By Staff Writer Bethany Woo
Recently there have been tremendous efforts to address body image as a social construct and raise awareness on the influence media has on how people view themselves. However, the role that athletic sports play in self-objectification has been for the most part, overlooked. Revealing uniforms, coaching pressure, and society’s general views on fitness contribute to an athlete’s self-perception.

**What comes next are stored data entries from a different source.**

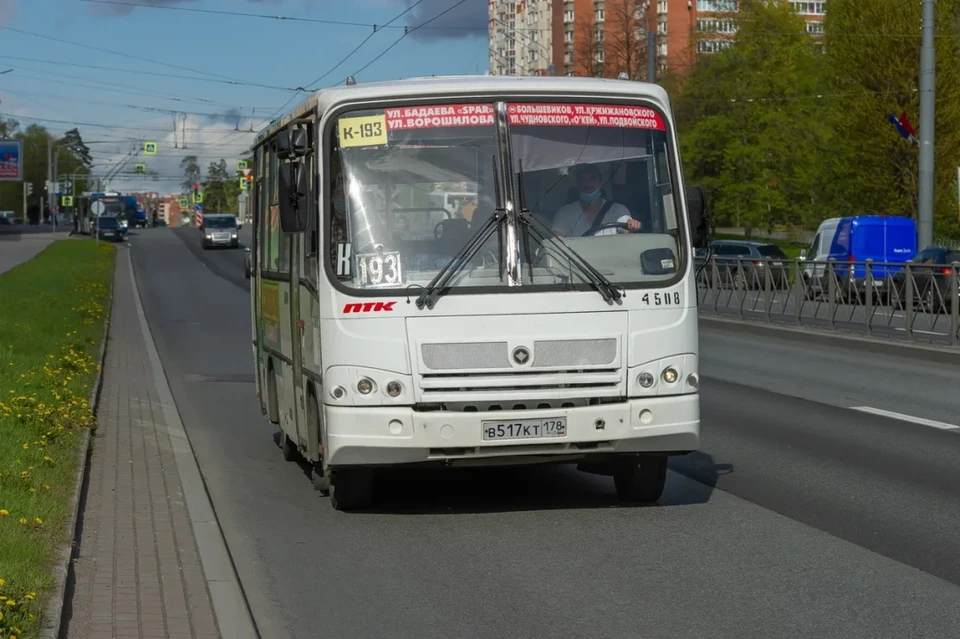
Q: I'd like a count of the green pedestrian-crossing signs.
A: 7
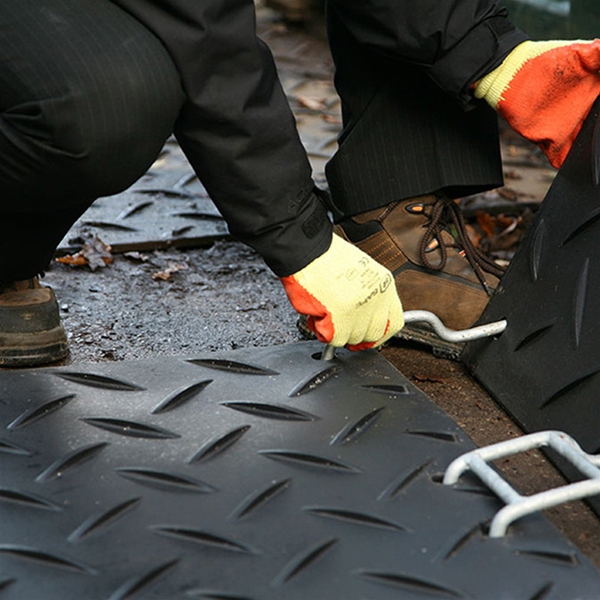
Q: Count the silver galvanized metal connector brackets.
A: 2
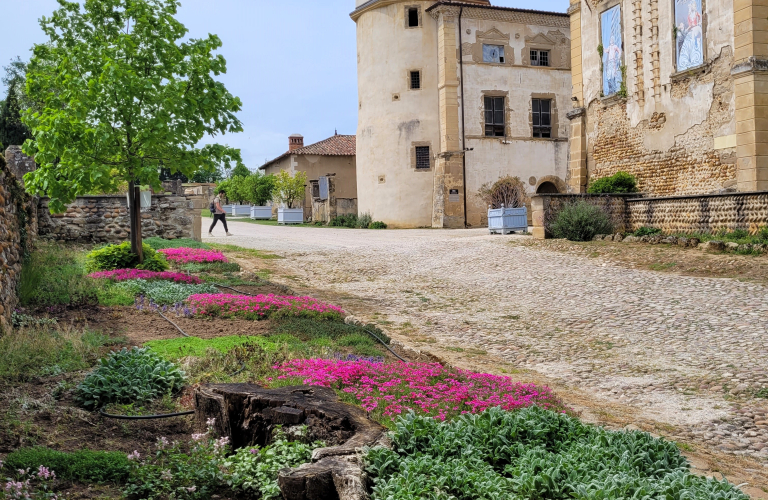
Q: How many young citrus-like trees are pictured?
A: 4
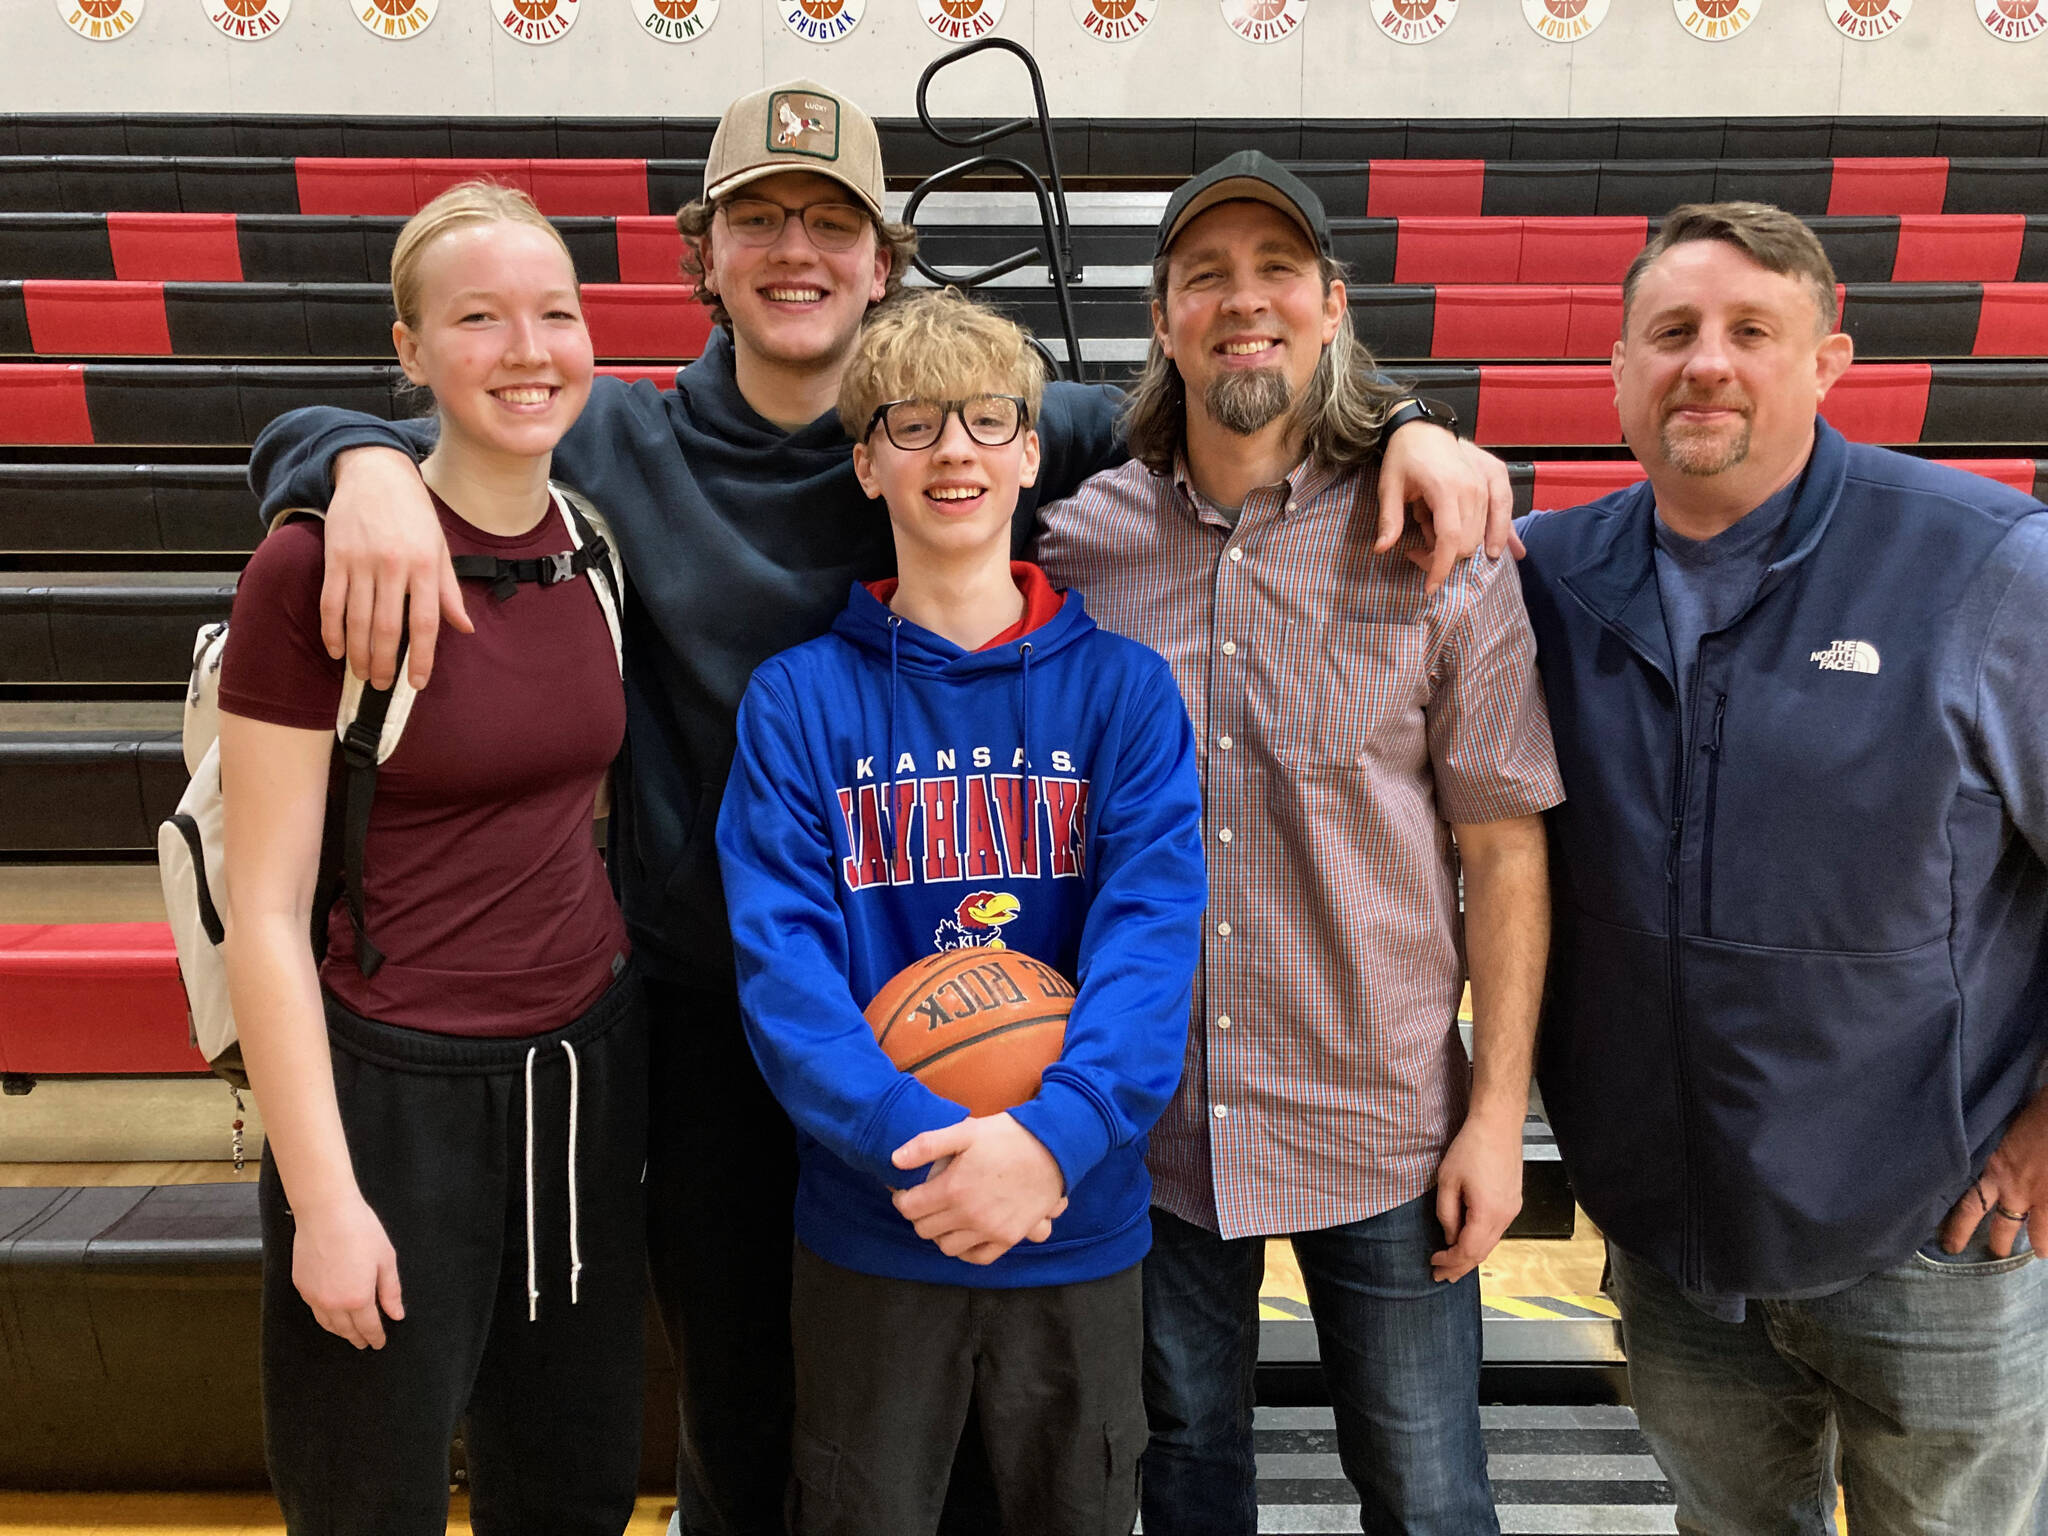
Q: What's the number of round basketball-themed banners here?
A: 14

It is common for athletes to – subconsciously or consciously – compare their own body figure to what they consider the “ideal” shape created by stereotypes for their particular sport. For example, male athletes that participate in football are expected to be tall, muscular, and broad shouldered. Female dancers are expected to have a tall and slender body. In a study of Stanford athletes conducted by Regina C. Casper, M.D. and Ellen Reed, B.S., surveys found that a high percentage of both male and female athletes were dissatisfied with their physique. Of the female athletes, 52 out of 84 (62 percent) wished to change their body. Of the male athletes, 21 out of 37 (57 percent) expressed similar desires. However, the ways in which the genders wished to change their bodies were completely opposite. Roughly 32 percent of the women wished to lose weight, where as 35 percent of the men wanted to gain more body weight. This study accurately reflects athletes’ mindsets and their desires to conform to what they perceive as a better form or body structure to improve performance.
The objectification of the body causes athletes to impose body changes in pursuit of an ideal shape. Unfortunately, these methods have strong negative effects on users. For example, a controversial way of increasing muscle mass is using performance-enhancing drugs (PED); however, they lead to liver damage, stunted growth, and increased aggressiveness. One harmful method of achieving thinness is by starving oneself or throwing up consumed food. Many athletes become bulimic or anorexic from trying to forcefully lose weight.
Aspects of competitive sports that affect an athlete’s body image include uniforms, coaching pressure, and society’s views on fitness. Tight-fitting or revealing uniforms, particularly for women, cause athletes to be more self-conscious about contrasts between their bodies and other athletes’ physiques. One illustration of this is the Speedo swimsuits that expose much of a swimmer’s body. Additionally, coaches who focus primarily on an athlete’s success motivate athletes to alter their body to perform better. However, the root of these self-image issues stems from what society defines as fitness, such as the belief that thinness in females and defined muscularity in males results in greater accomplishments.
Despite these external pressures, ultimately it is up to the individual to prioritize his or her overall well-being over ideals and to form a positive attitude towards his or her own body size and/or shape. Moreover, athletes have a responsibility to be able to recognize when they are harming their health in order to maintain a certain image, and seek out professional help to overcome these obstacles.